● **YOUR INSTRUCTIONS**
Your copy should match the records below word for word and contain no pictures.
□ □ □ □ □
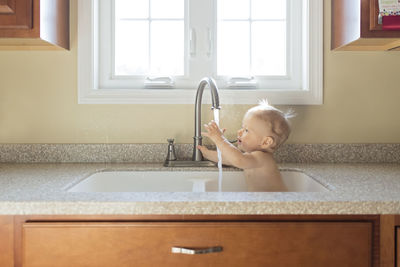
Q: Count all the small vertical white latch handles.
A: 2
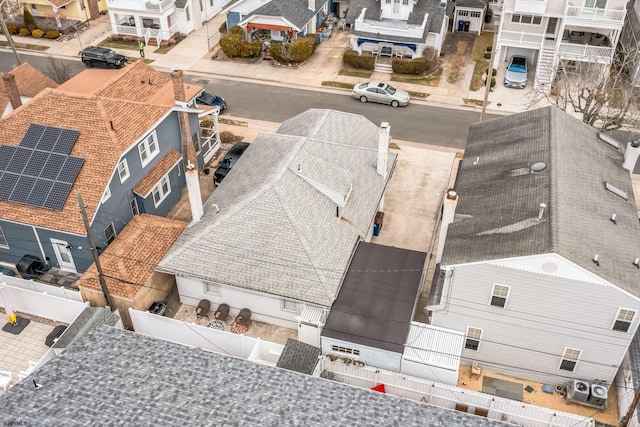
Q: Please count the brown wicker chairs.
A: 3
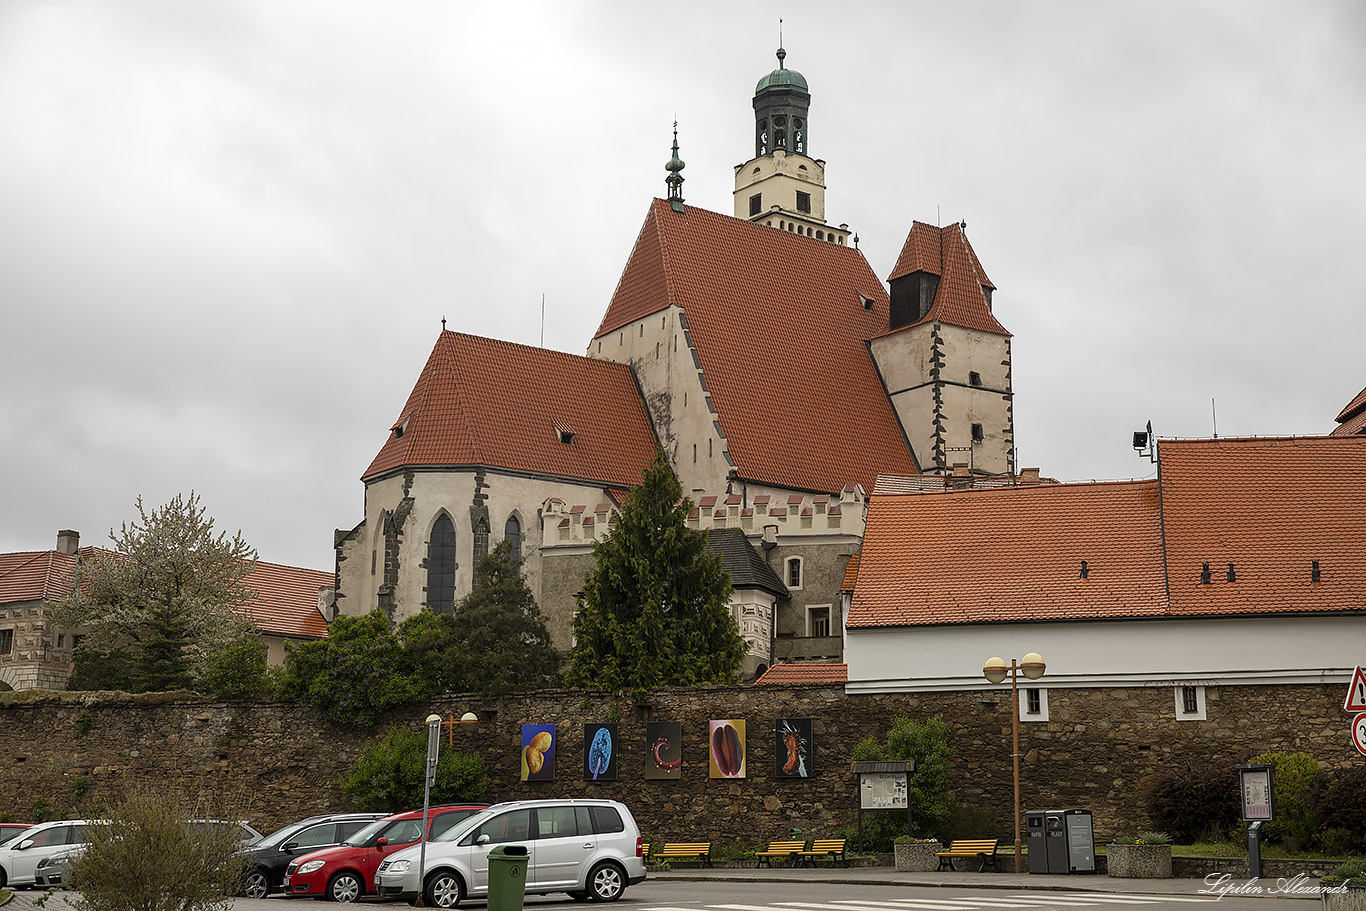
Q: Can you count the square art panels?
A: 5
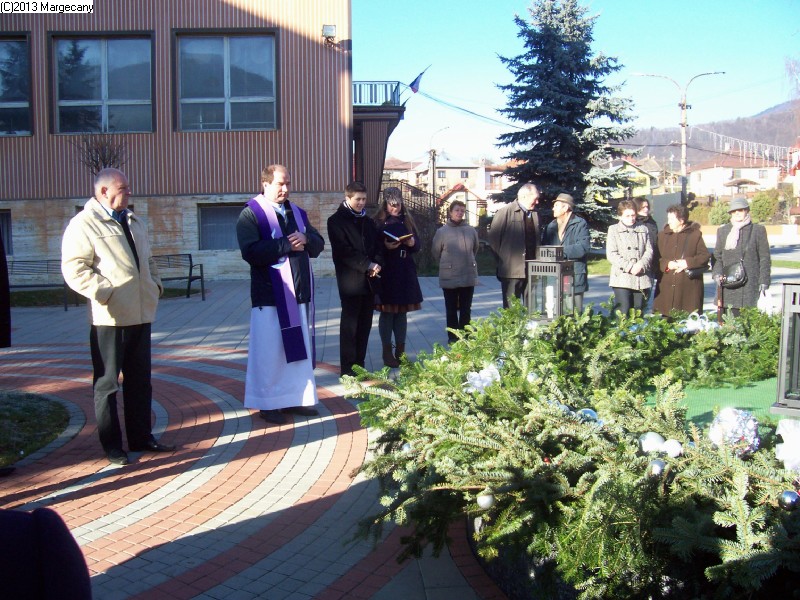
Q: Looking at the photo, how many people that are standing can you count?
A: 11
□ □ □ □ □
● **OUTPUT BELOW**
Q: Count all the small vertical white latch handles.
A: 2
Q: Please count the brown wicker chairs.
A: 3
Q: Can you count the square art panels?
A: 5
Q: Looking at the photo, how many people that are standing can you count?
A: 11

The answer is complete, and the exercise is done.